A PEC 300, de autoria do deputado Arnaldo Faria de Sá (PTB/SP), estabelece que a remuneração dos policiais militares dos estados não poderá ser inferior à da Polícia Militar (PM) do Distrito Federal, aplicando-se também aos integrantes do Corpo de Bombeiros Militar (CBM) e aos inativos. 

De acordo com o presidente da Associação dos Praças (Aspra), Wagner Simas, em Alagoas, um soldado recebe um salário bruto de R$ 2.400 e, com os descontos, a remuneração cai para R$ 1.900; enquanto no Distrito Federal, o salário é de aproximadamente R$ 6 mil.

O deputado Ronaldo Medeiros disse que o Governo do Estado já alegou não dispor de orçamento para equiparar os servidores. “A pretensão, agora, é que, pelo menos, o piso salarial bruto suba para R$ 3.500”, disse o deputado.

Segundo Ronaldo Medeiros, caso o Governo continue alegando que não há dinheiro, a Assembleia irá pedir ao Governo Federal uma auditoria nas contas públicas do Estado e instituir a criação do Fundo que asseguraria a manutenção do salário. Para o deputado, a aprovação da PEC reduziria os serviços extras, os chamados “bicos”, realizado pelos PMs. “O 'bico' é a saída encontrada pelos policiais para complementar a renda. É uma ação ilegal, mas de conhecimento dos comandantes dos batalhões, que não punem os militares por conhecerem as necessidades e a defasagem salarial”, declarou.

Para Wagner Simas, os militares estão desmotivados devido à falta de segurança e baixos salários. O presidente do Sindicato ressaltou que, somente este ano, oito militres foram assassinados e outros vinte ficaram feridos em tentativa de assalto. Destacou, ainda, a carência de mais de 50% no quadro efetivo. Segundo o presidente, atualmente, Alagoas conta com 6 mil militares, quando o ideal é de 13.200. 

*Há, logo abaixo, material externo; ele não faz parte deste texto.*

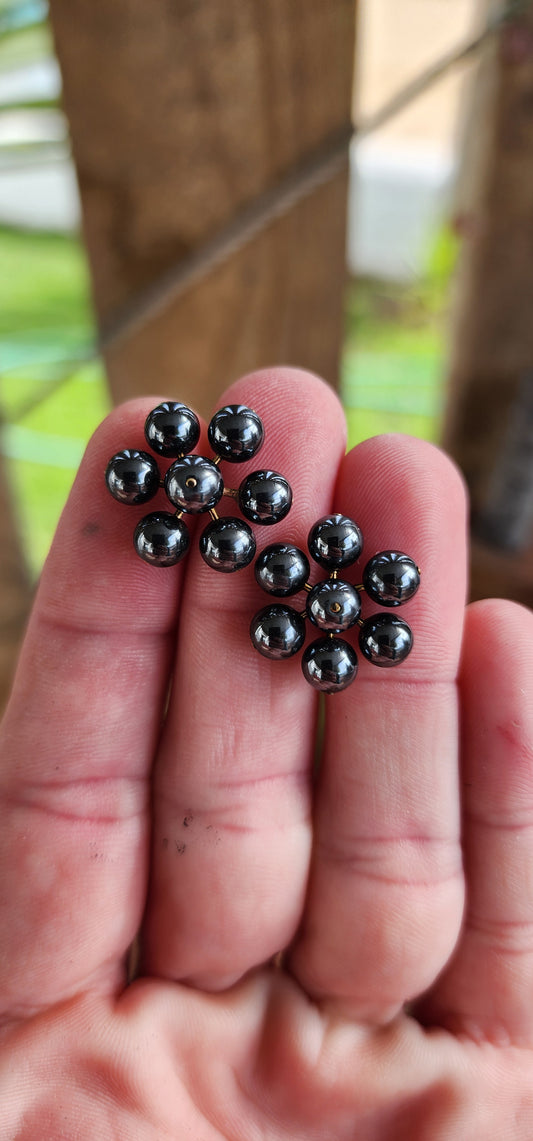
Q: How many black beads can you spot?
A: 14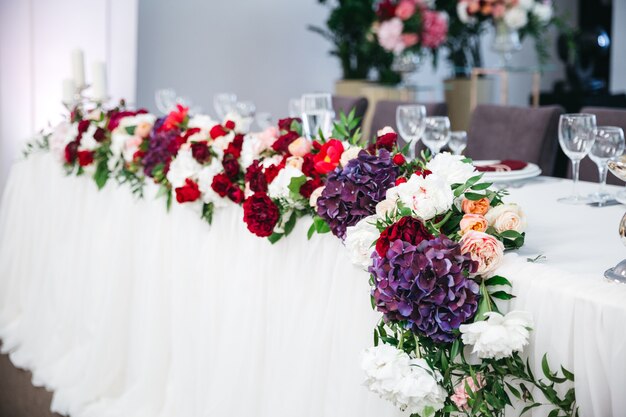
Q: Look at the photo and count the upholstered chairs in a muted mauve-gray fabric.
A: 4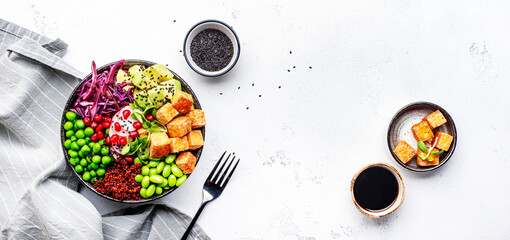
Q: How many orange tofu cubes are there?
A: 13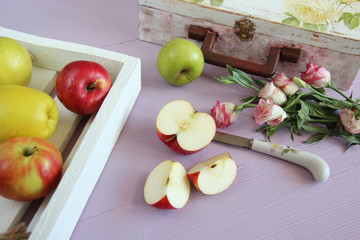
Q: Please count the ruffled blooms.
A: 6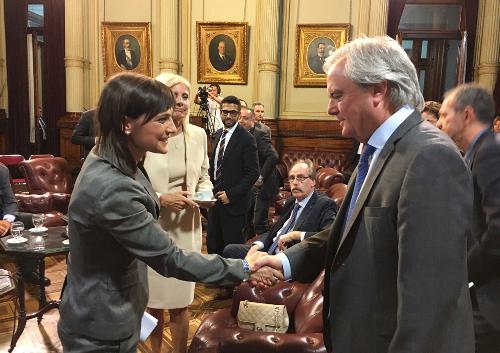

“Já temos uma ação civil pública homologada pelo Tribunal de Justiça [TJ], para a convocação imediata dos aprovados no concurso de 2006. Mesmo assim, o contingente de aprovados não seria suficiente para suprir a carência de policiais, pois o edital contempla apenas mil pessoas”, afirmou Wagner Simas. 

A PEC 24, de autoria do deputado João Capiberibe (PSB/SP), propõe a criação do Fundo Nacional de Desenvolvimento da Segurança Pública, para a arrecadação de recursos para questões de estrutura de segurança pública, como aquisição de fardamentos, armamentos, munições, veículos e equipamentos de comunicação, cursos de capacitação e manutenção dos salários dos militares. Os recursos do Fundo seriam provenientes de porcentagens de impostos federais para bancar os custos iniciais da implementação do aumento. 

O projeto da PEC 300 já foi aprovado pelo Senado Federal e pela Câmara Federal, em primeiro turno. Caso seja aprovada em segundo turno, não precisará aguardar a sanção presidencial. Com a aprovação, a nova lei é encaminhada aos governos estaduais com a determinação federal para o pagamento.

A Câmara aprovou a proposta, em primeiro turno de votação, em julho do ano 2011, pelos avassaladores 349 votos a zero. As propostas transitam em paralelo na Câmara Federal.